Susana Gisbert Cuando
era pequeña, veía cada Navidad una película donde una niña
interpretada por una diminuta y deliciosa Natalie Wood se negaba a
creer en Papa Noel hasta que el propio Santa Claus tuvo que ir en
persona a demostrarle su existencia. Año tras año, aquella niña
volvía a las pantallas, junto a otros imprescindibles como Qué
bello es vivir o La gran familia. Junto a estos, otras películas
ofrecían diferentes versiones del Antinavidad, alguien empeñado en
cargarse la Navidad y todo lo que traiga consigo.
Nunca
desde que acabó mi infancia, creí que existiera este Antinavidad
hasta el año pasado, después de esa convulsión que volvió nuestra
vida del revés, y que acabó con la de tantas personas. No hacía
falta la delirante imaginación de ningún guionista hollywoodiense
para imaginar una navidad casi inexistente. No era la Pesadilla antes
de Navidad del cine, sino algo peor precisamente por eso, porque no
era cine, y seguía ahí tras bajar el telón.
Nuestro
particular Grinch llegaba a principios de 2020 en forma de un virus
que representaban como una bolita verde y con ventosas que podía
resultar hasta simpática de haber protagonizado alguna de esas
películas navideñas.
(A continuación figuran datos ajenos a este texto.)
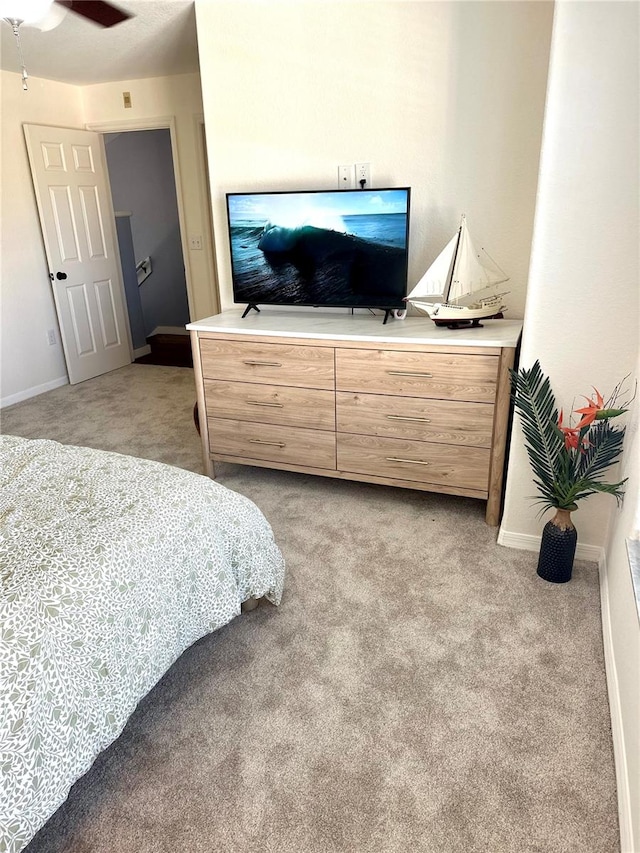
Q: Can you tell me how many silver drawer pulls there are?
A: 6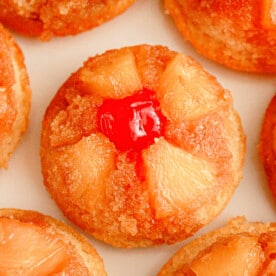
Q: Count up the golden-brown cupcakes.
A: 7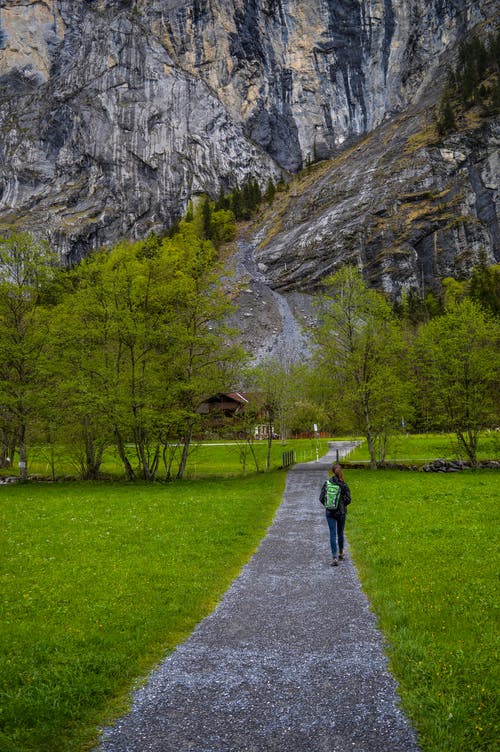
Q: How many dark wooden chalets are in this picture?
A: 1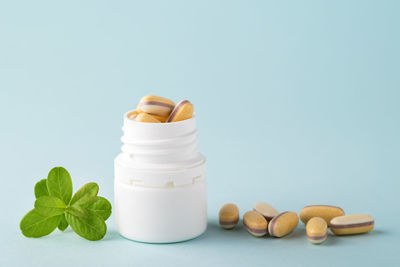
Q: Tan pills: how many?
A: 11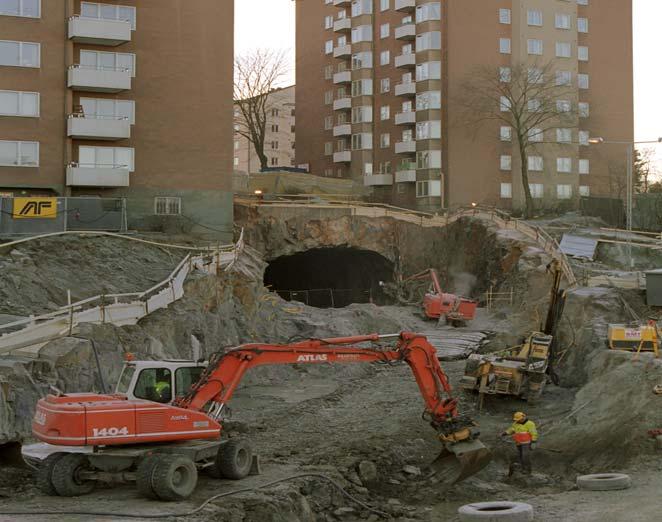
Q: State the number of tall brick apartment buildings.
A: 2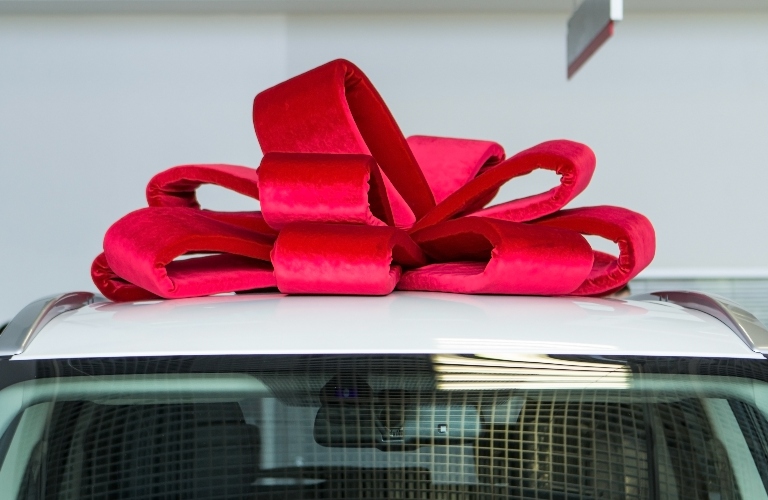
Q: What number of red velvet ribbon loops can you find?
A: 10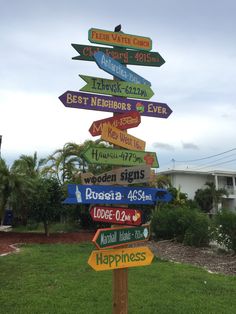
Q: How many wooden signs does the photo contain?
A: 13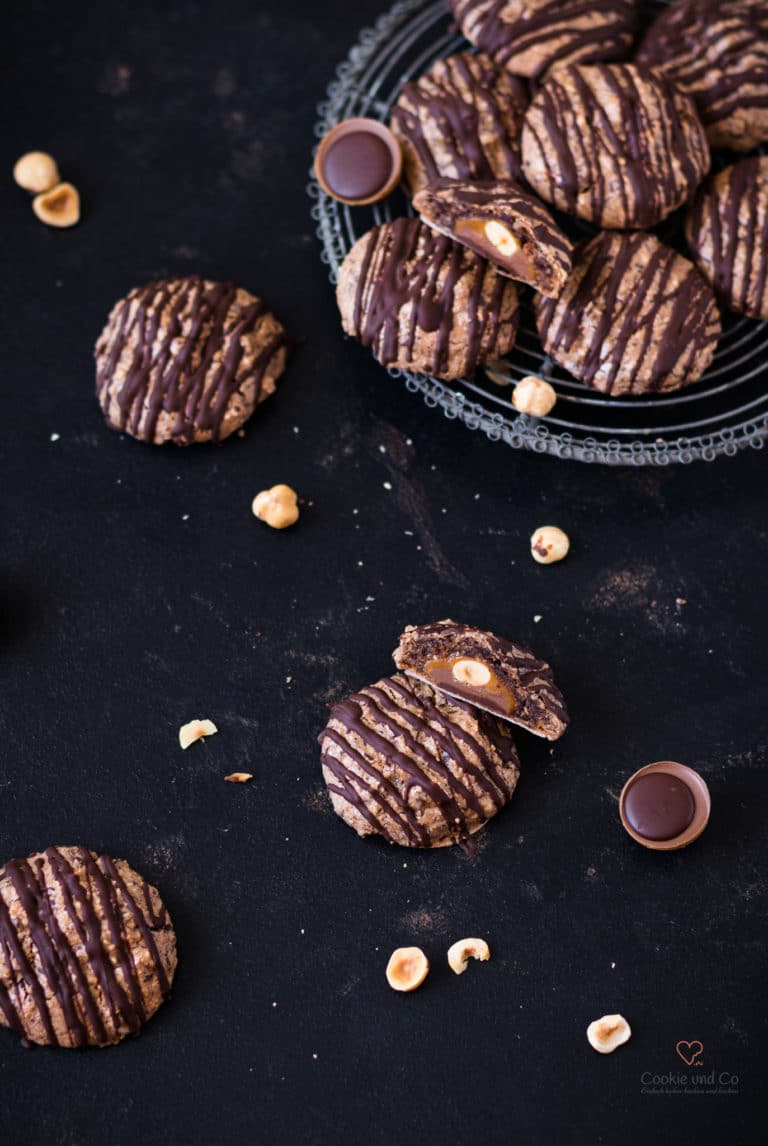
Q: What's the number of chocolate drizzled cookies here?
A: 12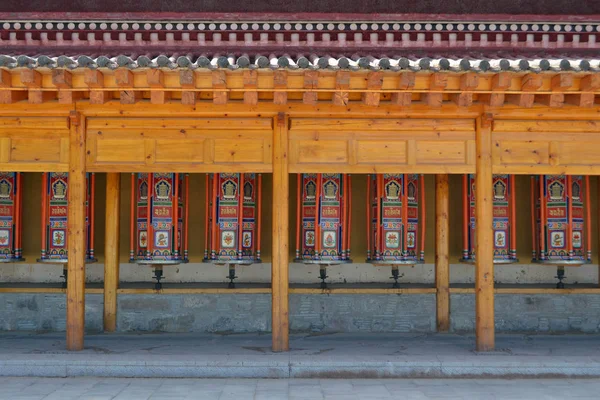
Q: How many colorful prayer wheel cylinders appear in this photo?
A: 8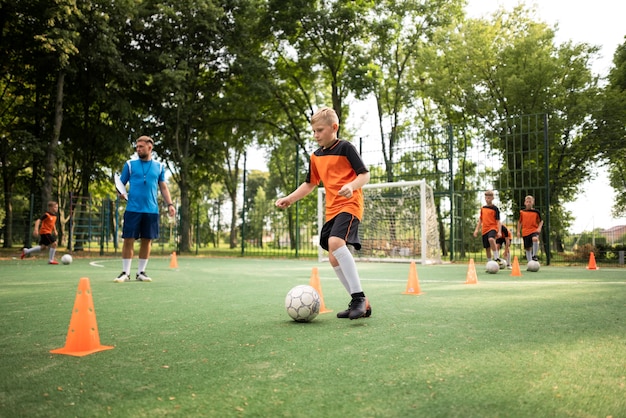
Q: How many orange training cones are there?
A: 7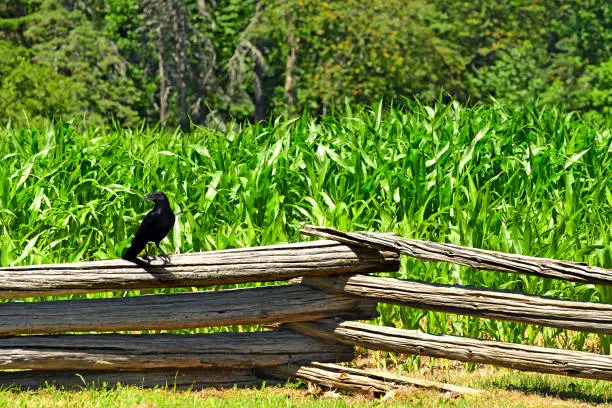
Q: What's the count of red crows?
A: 0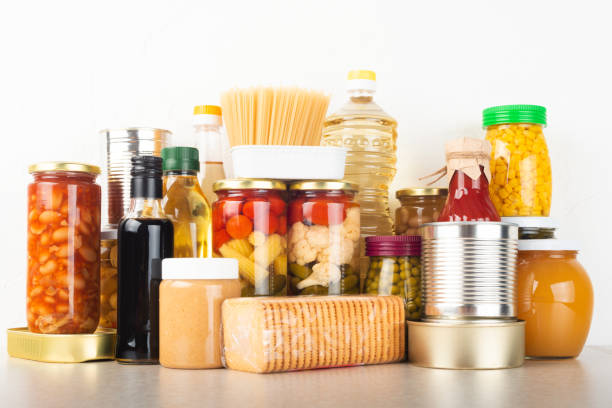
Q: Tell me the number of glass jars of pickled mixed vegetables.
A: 2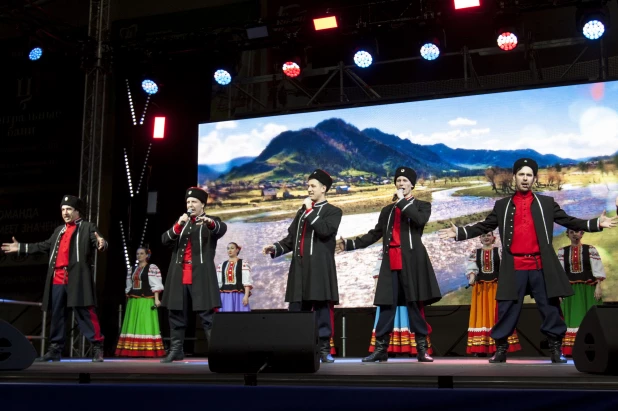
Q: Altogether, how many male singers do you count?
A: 5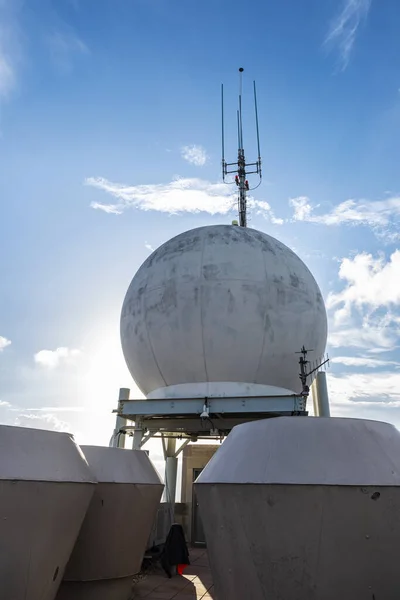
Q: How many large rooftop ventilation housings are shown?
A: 3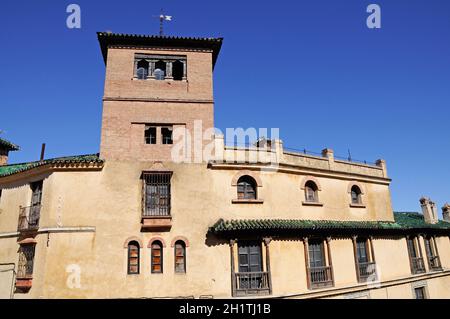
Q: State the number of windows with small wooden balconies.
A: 5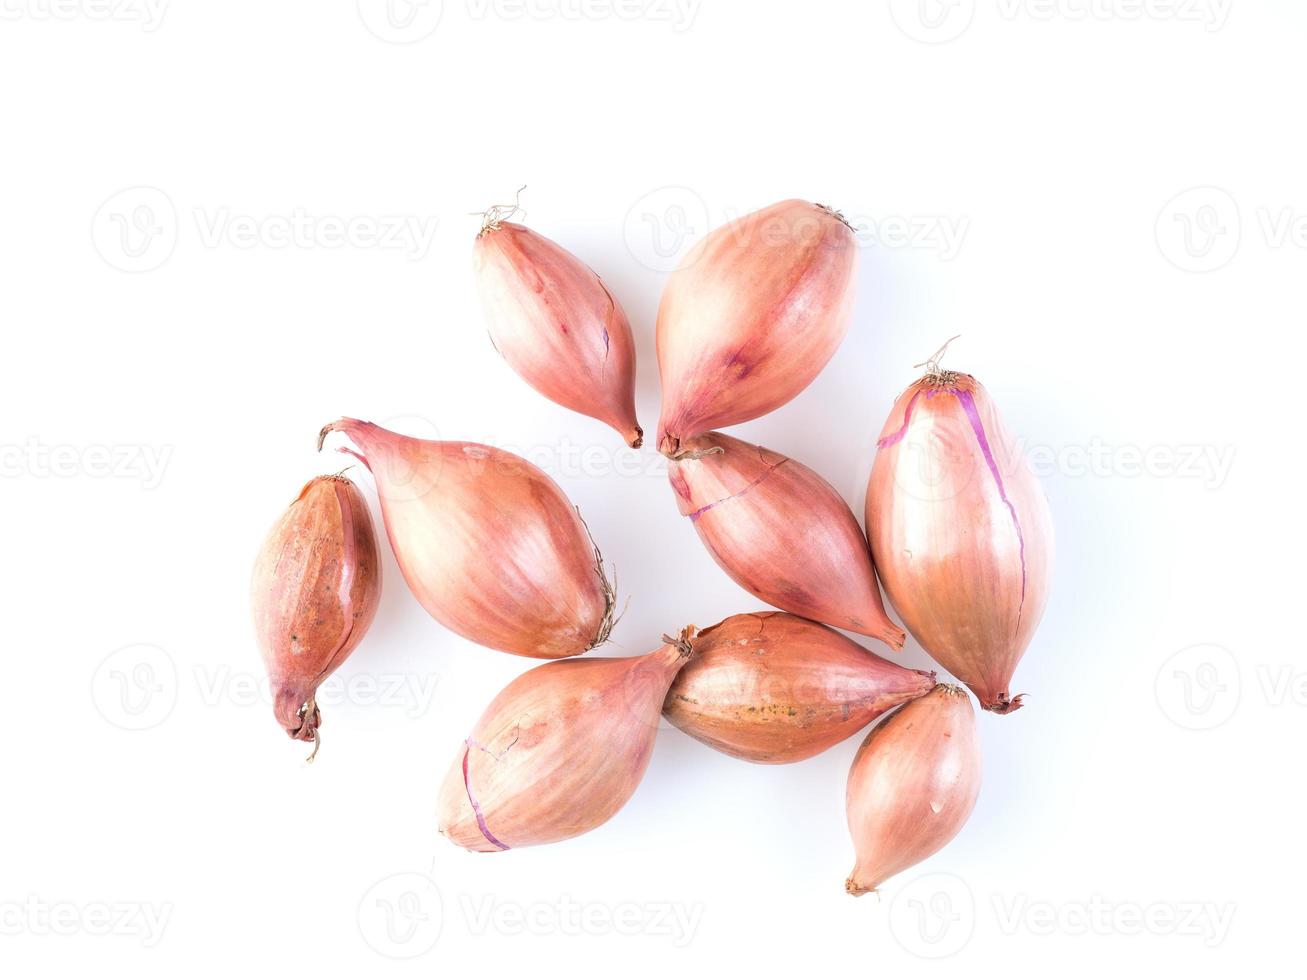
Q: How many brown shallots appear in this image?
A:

Pero nada de eso. Había llegado a
demostrarnos que nuestro mundo es falible, que nada puede darse por
supuesto y que las cosas pueden desaparecer de un día a otro como
por ensalmo.
Pasamos
meses con la esperanza de que aquello acabara pronto y nos
devolvieran nuestras vidas. Nos reímos de que se agotara el papel
higiénico y la levadura pensando que era una locura temporal. Pero
el Grinch había venido para quedarse. Y aunque aquel verano de 2020
lo vivimos con la creencia de que había acabado, todavía quedaba
mucho por sufrir. El Grinch se frotaba las manos porque por fin
podría estropear la Navidad.
Lo
consiguió. A las sillas vacías por las personas que se llevó,
había que sumar las de quienes no podrían juntarse como habían
hecho siempre. Las restricciones nos obligaron a conformarnos con una
versión escuálida de las reuniones familiares, con bares cerrados y
casas donde no podíamos superar la media docena de comensales. A lo
que se añadía el toque de queda, que nos convertía en Cenicientas,
pero sin príncipe ni zapato de cristal.
Este
año parecía que el Grinch no nos amagaría. Pero nos tenía
reservada una sorpresa en forma de enésimo repunte de contagios. Y
el fantasma planea de nuevo.
Ojalá
sea, como han dicho, el principio del fin. Ojalá sea cierto que son
los últimos coletazos. Pero, mientras siga ahí, no olvidemos la
prudencia. Es lo único con lo que este Grinch no puede.